Dunås, Tora; Wåhlin, Anders; Ambarki, Khalid; Zarrinkoob, Laleh; Malm, Jan; Eklund, Anders.
Affiliation
  • Dunås T; Department of Radiation Sciences, Umeå University, S-901 87, Umeå, Sweden. tora.dunas@umu.se.
  • Wåhlin A; Department of Radiation Sciences, Umeå University, S-901 87, Umeå, Sweden.
  • Ambarki K; Umeå Center for Functional Brain Imaging, Umeå University, S-901 87, Umeå, Sweden.
  • Zarrinkoob L; Department of Radiation Sciences, Umeå University, S-901 87, Umeå, Sweden.

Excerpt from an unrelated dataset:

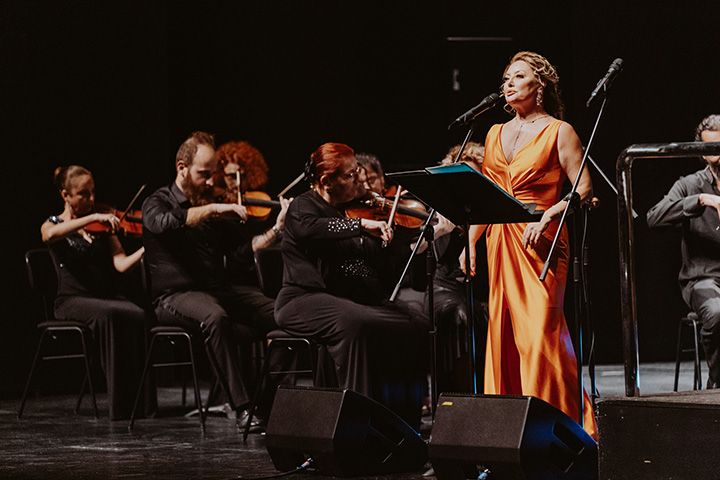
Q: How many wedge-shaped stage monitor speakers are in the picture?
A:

  • Malm J; Centre for Biomedical Engineering and Physics, Umeå University, S-901 87, Umeå, Sweden.
  • Eklund A; Department of Pharmacology and Clinical Neuroscience, Umeå University, S-901 87, Umeå, Sweden.

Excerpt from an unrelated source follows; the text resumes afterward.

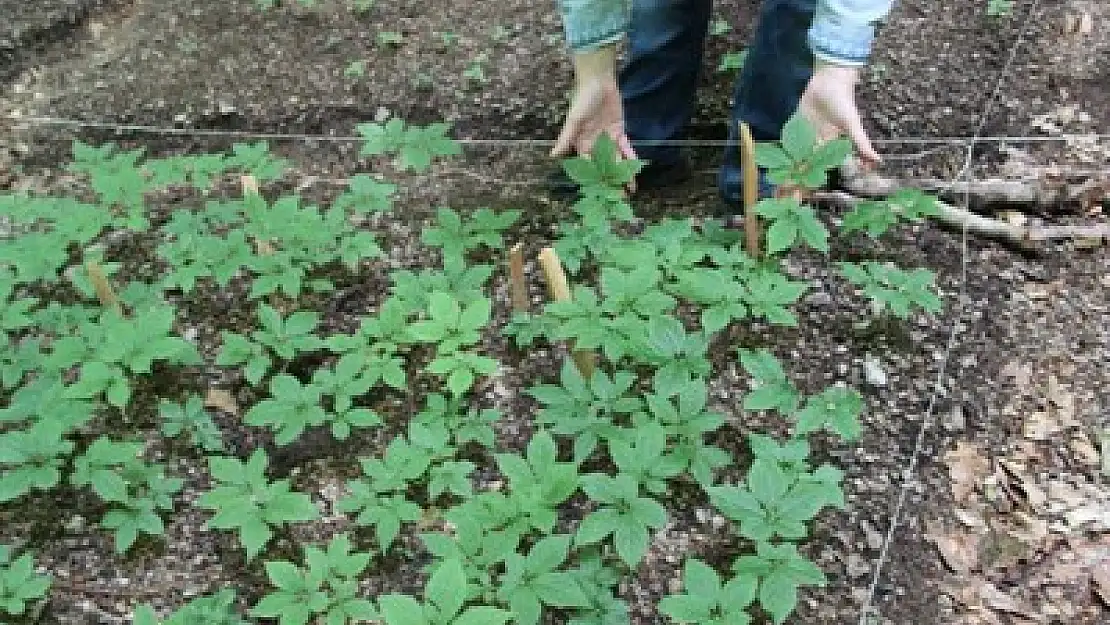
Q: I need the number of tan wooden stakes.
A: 5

Neuroinformatics ; 15(1): 101-110, 2017 01.
Article in En | MEDLINE | ID: mdl-27873151
ABSTRACT
Improved whole brain angiographic and velocity-sensitive MRI is pushing the boundaries of noninvasively obtained cerebral vascular flow information. The complexity of the information contained in such datasets calls for automated algorithms and pipelines, thus reducing the need of manual analyses by trained radiologists. The objective of this work was to lay the foundation for such automated pipelining by constructing and evaluating a probabilistic atlas describing the shape and location of the major cerebral arteries. Specifically, we investigated how the implementation of a non-linear normalization into Montreal Neurological Institute (MNI) space improved the alignment of individual arterial branches. In a population-based cohort of 167 subjects, age 64-68 years, we performed 4D flow MRI with whole brain volumetric coverage, yielding both angiographic and anatomical data. For each subject, sixteen cerebral arteries were manually labeled to construct the atlas. Angiographic data were normalized to MNI space using both rigid-body and non-linear transformations obtained from anatomical images. The alignment of arterial branches was significantly improved by the non-linear normalization (p < 0.001). Validation of the atlas was based on its applicability in automatic arterial labeling. A leave-one-out validation scheme revealed a labeling accuracy of 96 %. Arterial labeling was also performed in a separate clinical sample (n = 10) with an accuracy of 92.5 %. In conclusion, using non-linear spatial normalization we constructed an artery-specific probabilistic atlas, useful for cerebral arterial labeling.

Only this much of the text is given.